'Haywire' is unorthodox approach to standard genre pic

Ewan McGregor and Gina Carano star in "Haywire." SOURCE RELATIVITY MEDIA
January 30, 2012

Steven Soderbergh is a director determined to dabble in as many genres as possible. Since his breakthrough in 1989 with the intimate drama "Sex, Lies and Videotape," he has successfully tried his hand at period pieces ("King of the Hill," "The Good German,"), crime thrillers ("Out of Sight," "The Limey,"), heist flicks ("Oceans Eleven" through "Thirteen"), science fiction ("Solaris"), bio-pics ("Che"), romantic comedies ("Full Frontal") and documentaries ("And Everything is Going Fine").

And even as diverse his cinematic library is, the films within all bear his fingerprints: they are dialogue-driven, marked by strong scores and a reliance on montages, and typically carry a number of peculiar-but-effective camera placements throughout.

With his latest, "Haywire," can now check the "action" box on his resume.

Another Soderbergh trait is his willingness to gamble on unknown actors in lead roles, even though he has names like George Clooney, Brad Pitt and Matt Damon on speed dial.

He's filmed an entire movie ("Bubble") featuring unknowns from the tiny Ohio town in which it was shot, and he has gambled on a porn actress to carry the weight of a drama ("The Girlfriend Experience").

"Haywire" features a number of notable names (Ewan McGregor, Bill Paxton, Michael Douglas), but he hands the film over to newcomer Gina Carano, a mixed martial artist whose prior "acting" experience was showcased on "American Gladiators." Athletes making a successful leap to the big screen are few.
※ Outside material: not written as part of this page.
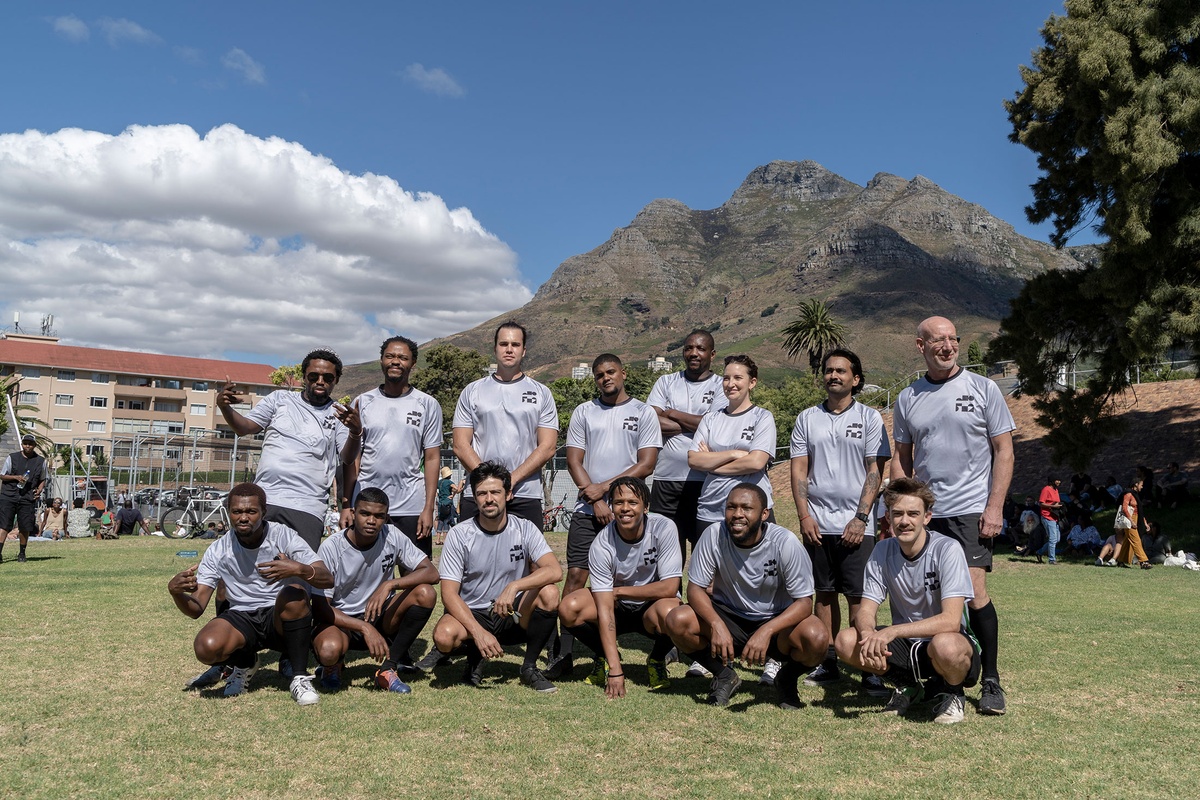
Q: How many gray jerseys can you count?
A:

For every Dwayne "The Rock" Johnson, there are a dozen Shaquille O'Neals, Brian Bosworths and Kurt Thomases (one word: Gymkata!). But Soderbergh has found a muse in Carano. Granted, she's a muse of nut-cracking, head-butting fury, but a muse nonetheless.

Not only does she give authenticity to her role in a field of female-driven action films of late ("Salt," "Colombiana," "Underworld," "Resident Evil"), she manages to also establish a genuinely charismatic screen presence that holds the promise of a future outside the ring.

Carano plays Mallory Kane, a former military gal who is now employed by a secretive security firm that works on the fringe government jobs that are a tad too nasty to be sanctioned by the Feds. After a harrowing tour in Barcelona, Mallory is called by her boss (McGregor) to get glam for a British Intelligence officer (played by Michael Fassbender) while he is on assignment.

The job seems almost too easy, and she correctly gets a sinking feeling that she is being set up. We then jump back and forth chronologically as Mallory attempts to find out why she was targeted and who gave the order.

The film takes an unorthodox approach to the standard genre pic, glazing action with an art-house aesthetic (and another amazing jazz-heavy score that has become common in Soderbergh films), topped off by a lead who's striking in every sense of the word.

It's a film that can satisfy the common cinematic adrenaline junkie, but won't insult the intelligence of more substance-seeking movie patrons. And with Carano as the assassin, you can almost feel better for the bad guys being taken out, knowing hers is the last face they'll see. One of the characters in the film exclaims, "Don't think of her as a woman. That would be a mistake." True words, indeed, but with her charisma, that is one tough directive.